But in the end, it is quite straight forward, as String to Date&Time actually supports Week of month with the placeholder “W”. The only thing that it does not support is Day of week Name, at least I’ve not seen any. As a workaround, I had to convert the Wednesday to 4. I could not find a way to do this apart from doing it manually via the Rule Engine.

@Ana_Cata23 Welcome to the Knime Community. After adding the above conversion, here’s what my workflow looks like:
image

I used your same sample data:
image

And I get the results that you expected:

Here’s the workflow:

EDIT: This one’s for you @takbb:
Re: What constitutes being “week 1” of a month.
Just to confirm what I said already, here’s a test where I put Monday for week 1 for Dec 1993:
If we look at your calendar, December’s first week is that first row that you have, except that the Monday in that calendar week falls in November, and precisely on 1993-11-29, which is exactly that was returned :smiley:

Adding more samples:

5 Likes

Thanks @bruno29a, excellent analysis as always. I hadn’t spotted ‘week of month’ in the String/Date conversion. I knew week of year was there but not week of month… and wasn’t sure if there was a convention for it. So anyway nice summary and workflow.

The only question mark then for me is the “day of the week” convention. From what I can see, there appear to be two competing ‘standards’.

On the one side we have weeks that start on a Sunday: Excel’s WEEKDAY() function returns 1 for Sunday through 7 for Saturday,

On the other side we have Java’s java.time.DayOfWeek Enum which apparently uses the ISO-8601 standard to numbers them as 1 for Monday through 7 for Sunday…

BUT… even worse than that… we have discovered that @iCFO and his wife fall on different sides of this argument! :rofl:

This only matters I guess if the day being enquired about is a Sunday (or Mr & Mrs @iCFO are arguing over plans for what to do at the end of the week!), as we then need to decide which way to go, and which week Sunday falls into.
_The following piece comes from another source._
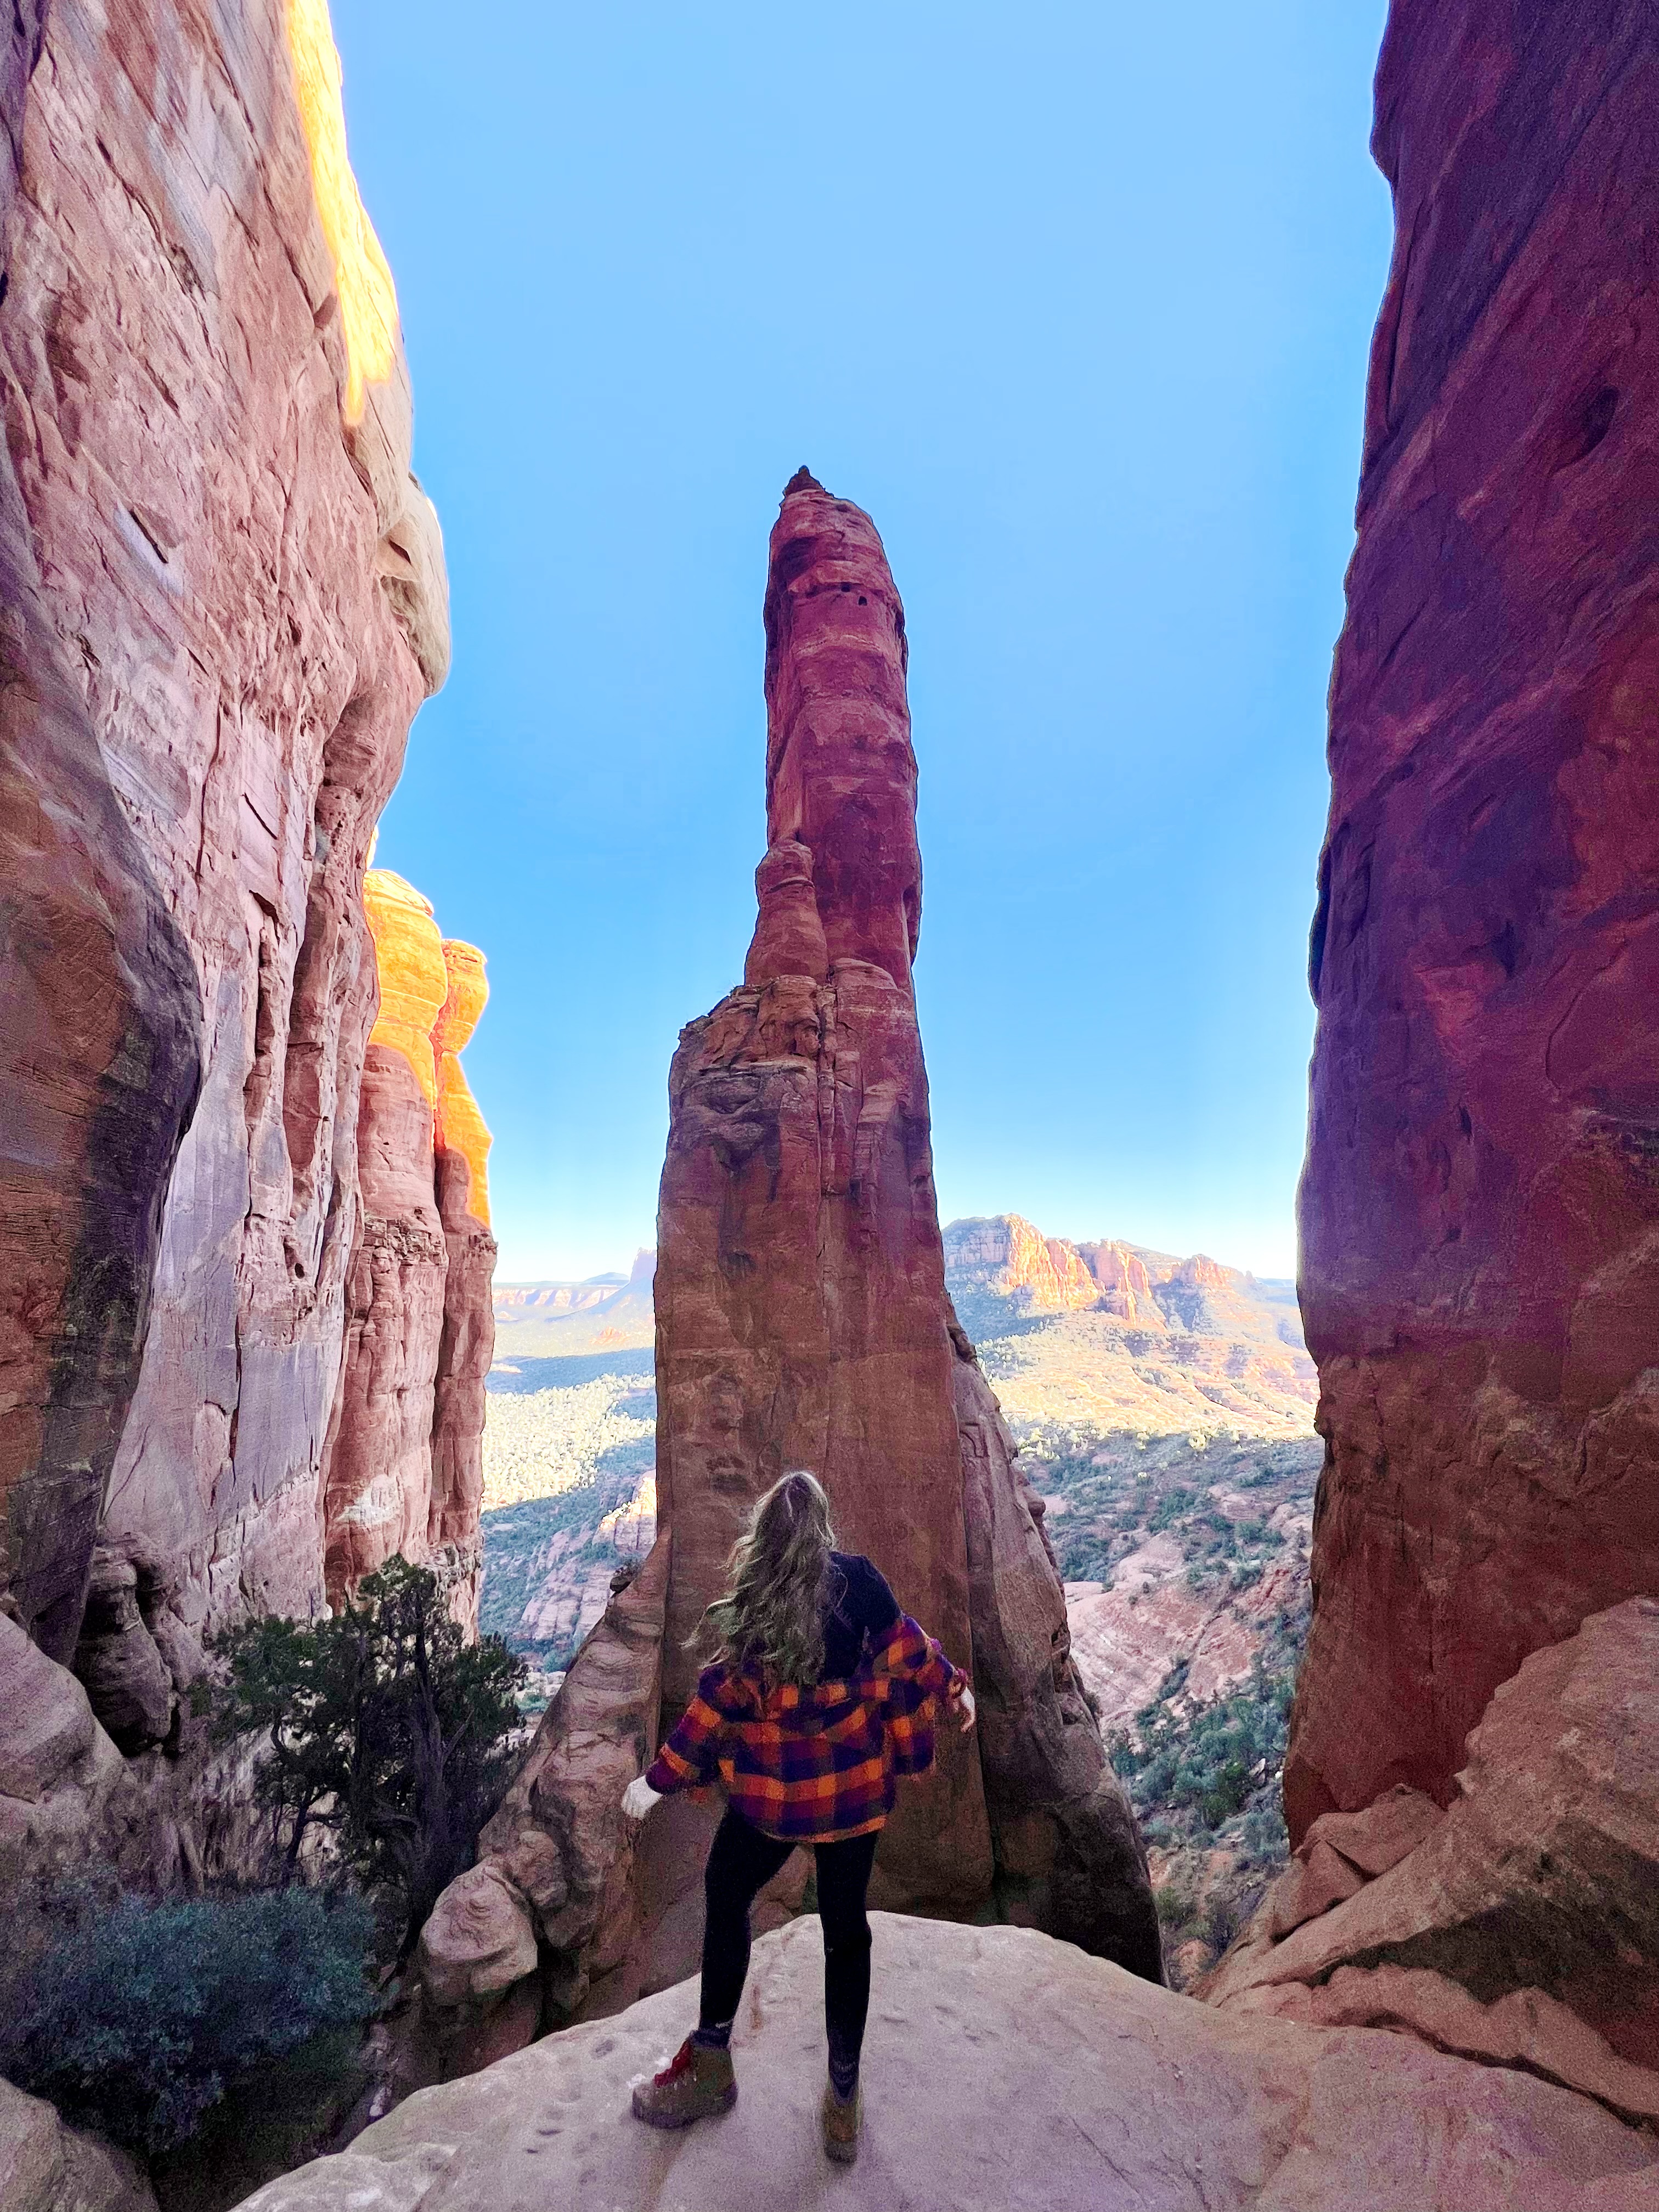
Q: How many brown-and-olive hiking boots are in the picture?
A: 2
The nice thing about your approach is if choice made doesn’t suit, a simple edit of the Rule Engine is all that is required.

thanks again. Good job!

3 Likes

It’s funny how sometimes similar events coincide. Totally unrelated to this (and in fact unrelated to KNIME) I just had a work conversation about a particular report and somebody was discussing that the report should start at “the first week of the year”. The discussion then followed about how this was defined.
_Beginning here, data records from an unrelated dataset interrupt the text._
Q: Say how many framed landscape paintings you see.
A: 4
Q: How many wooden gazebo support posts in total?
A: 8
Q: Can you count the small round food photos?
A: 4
Apparently according to the ISO 8601 definition of “first week of the year” is the first week having the majority of its days in the new year, and with ISO weeks starting on a Monday, this means that the first week of the year is the week that contains the first Thursday (being day 4 out of 7 of the week) in the new year.

Unfortunately ISO 8601 (or so I’ve read, I haven’t been through it myself!) doesn’t give a standard definition of “first week of the month” though, but there are various suggestions I have seen:

One is that we should extend the same logic as for “first week of the year”, so the first week of a month is the first week containing a Thursday in the new month.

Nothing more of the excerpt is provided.